Zusammenfassend lässt sich sagen: Die Batteriekapazität des Model 3 in der Standardversion beträgt etwa 50 kWh. Da das bordeigene Ladegerät einen maximalen Ladestrom von 32 A unterstützt, ist die Netzsteckdose der Hauptfaktor, der die Ladezeit beeinflusst.
3. Ausgleichsladung
Beim Ausgleichsladen wird der Ladevorgang nach Abschluss des allgemeinen Ladevorgangs für eine gewisse Zeit fortgesetzt. Das Hochvolt-Batteriemanagementsystem gleicht dabei die Spannung jeder Lithium-Batteriezelle aus. Durch das Ausgleichsladen wird die Spannung jeder Batteriezelle annähernd angeglichen, wodurch die Gesamtleistung des Hochvolt-Akkus sichergestellt wird. Die durchschnittliche Ladezeit des Fahrzeugs beträgt etwa 2 Stunden.
4. Umgebungstemperatur
Die Antriebsbatterie von Elektrofahrzeugen der neuen Generation ist entweder eine ternäre Lithiumbatterie oder eine Lithium-Eisenphosphat-Batterie. Bei niedrigen Temperaturen verringert sich die Bewegungsgeschwindigkeit der Lithium-Ionen in der Batterie, die chemischen Reaktionen verlaufen langsamer und die Batteriekapazität nimmt ab, was zu längeren Ladezeiten führt. Einige Fahrzeuge erwärmen die Batterie vor dem Ladevorgang auf eine bestimmte Temperatur, was die Ladezeit ebenfalls verlängert.

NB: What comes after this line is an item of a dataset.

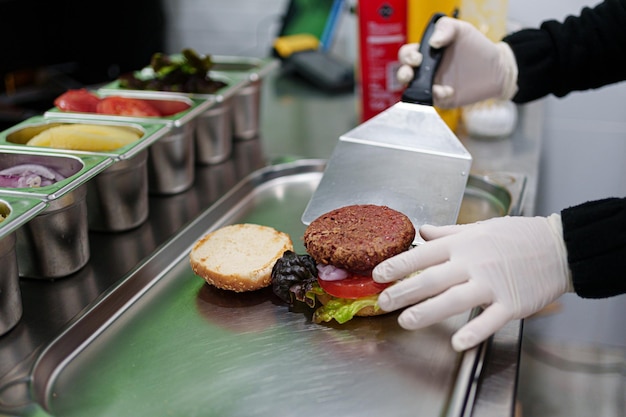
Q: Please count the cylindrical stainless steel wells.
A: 6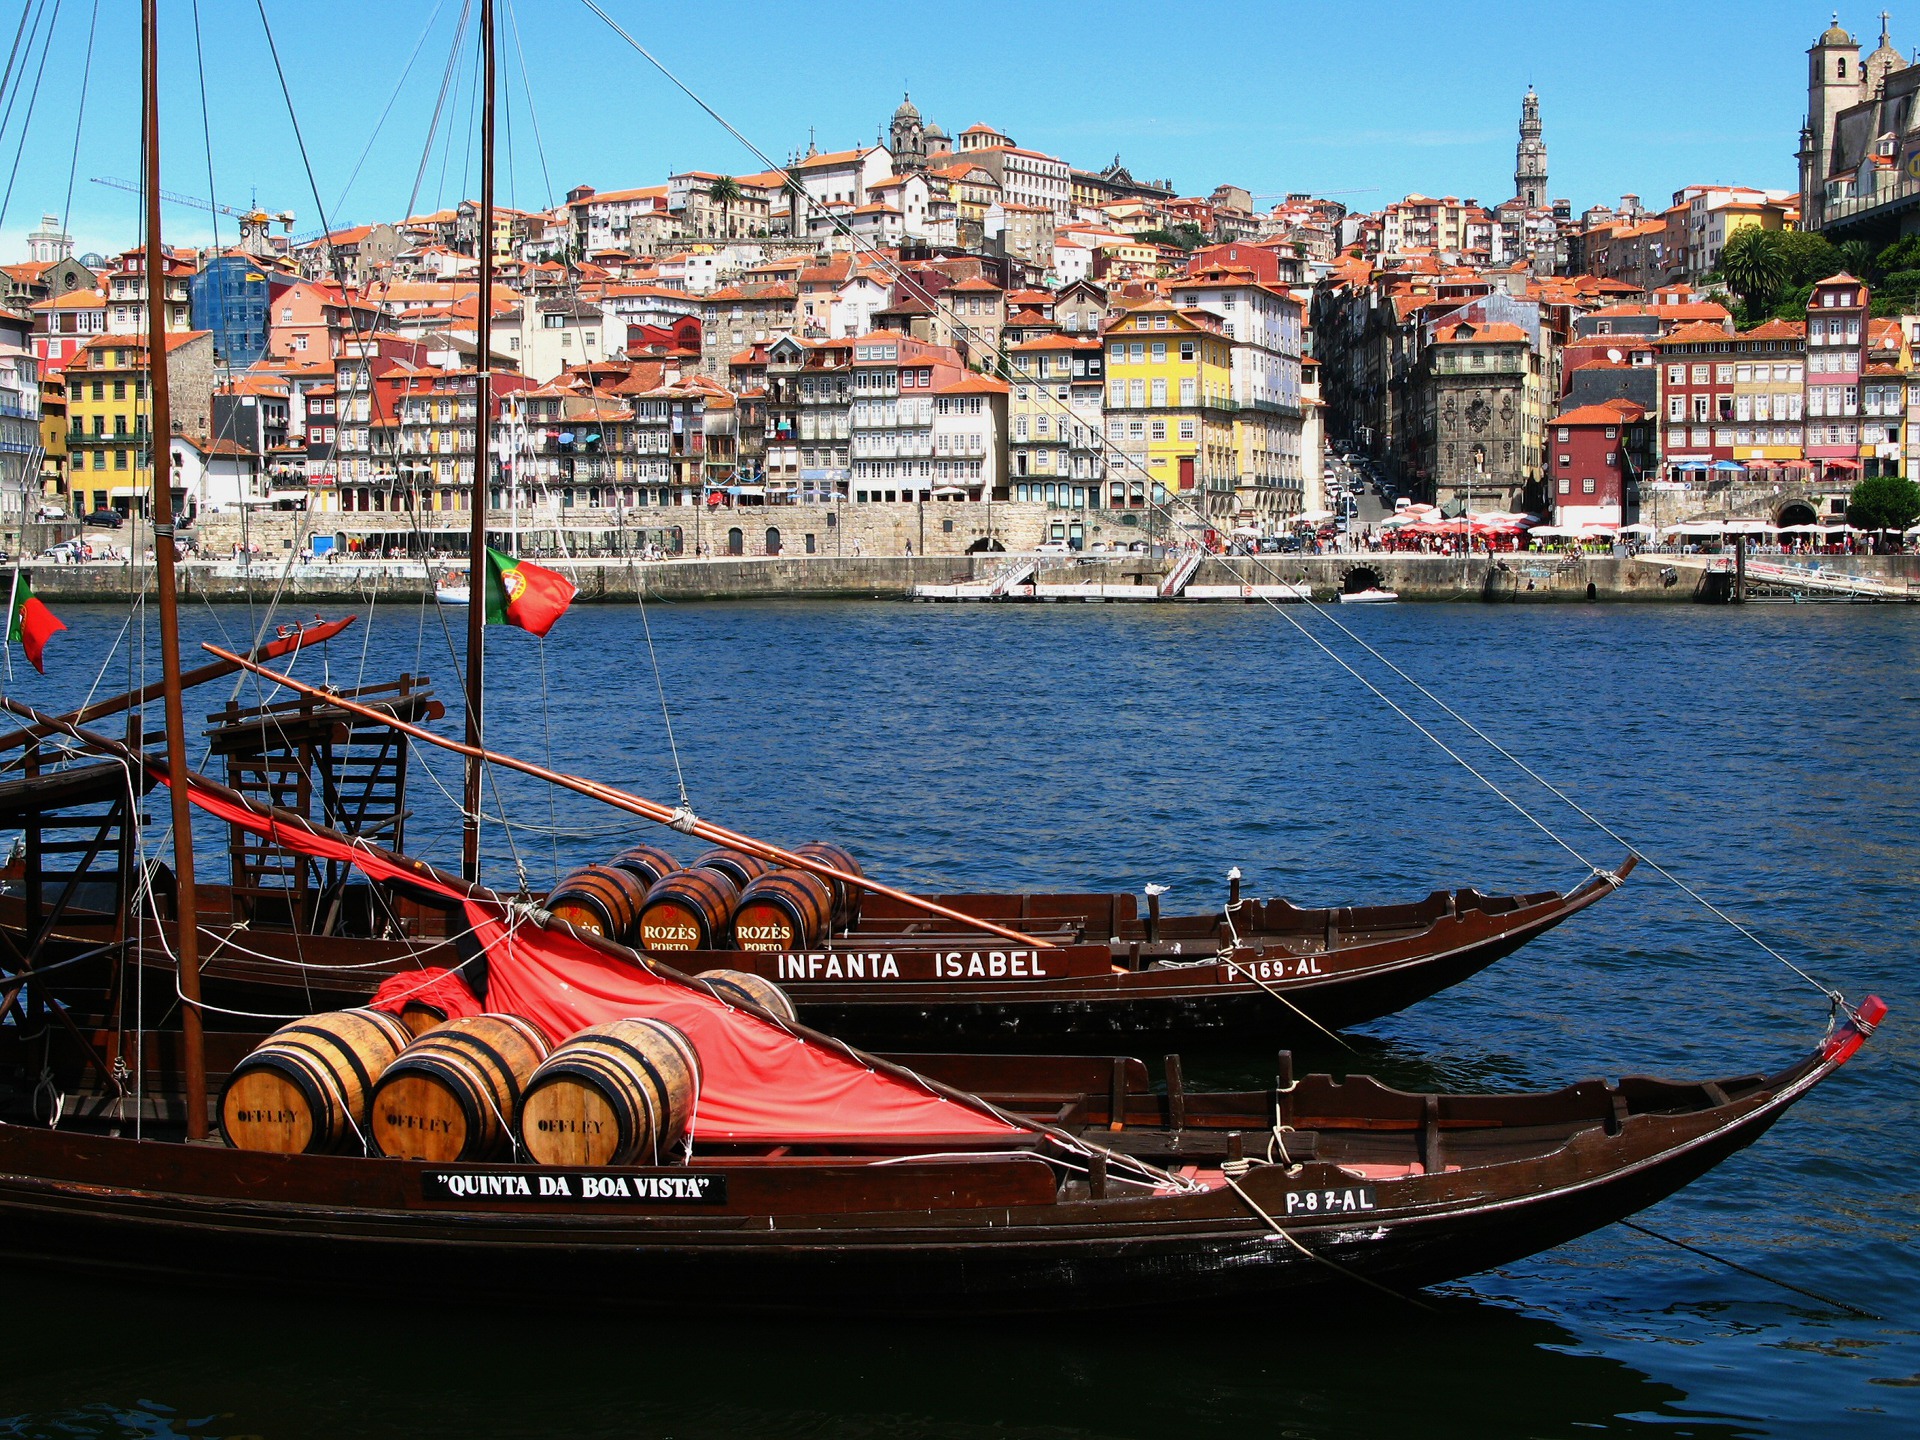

Wie oben dargestellt, entspricht die aus der Batteriekapazität/Ladeleistung berechnete Ladezeit im Wesentlichen der tatsächlichen Ladezeit. Die Ladeleistung entspricht dabei dem kleineren Wert aus Leistung der Netzsteckdose und Leistung des Bordladegeräts. Unter Berücksichtigung des Ladegleichgewichts und der Umgebungstemperatur beträgt die Abweichung im Wesentlichen maximal zwei Stunden.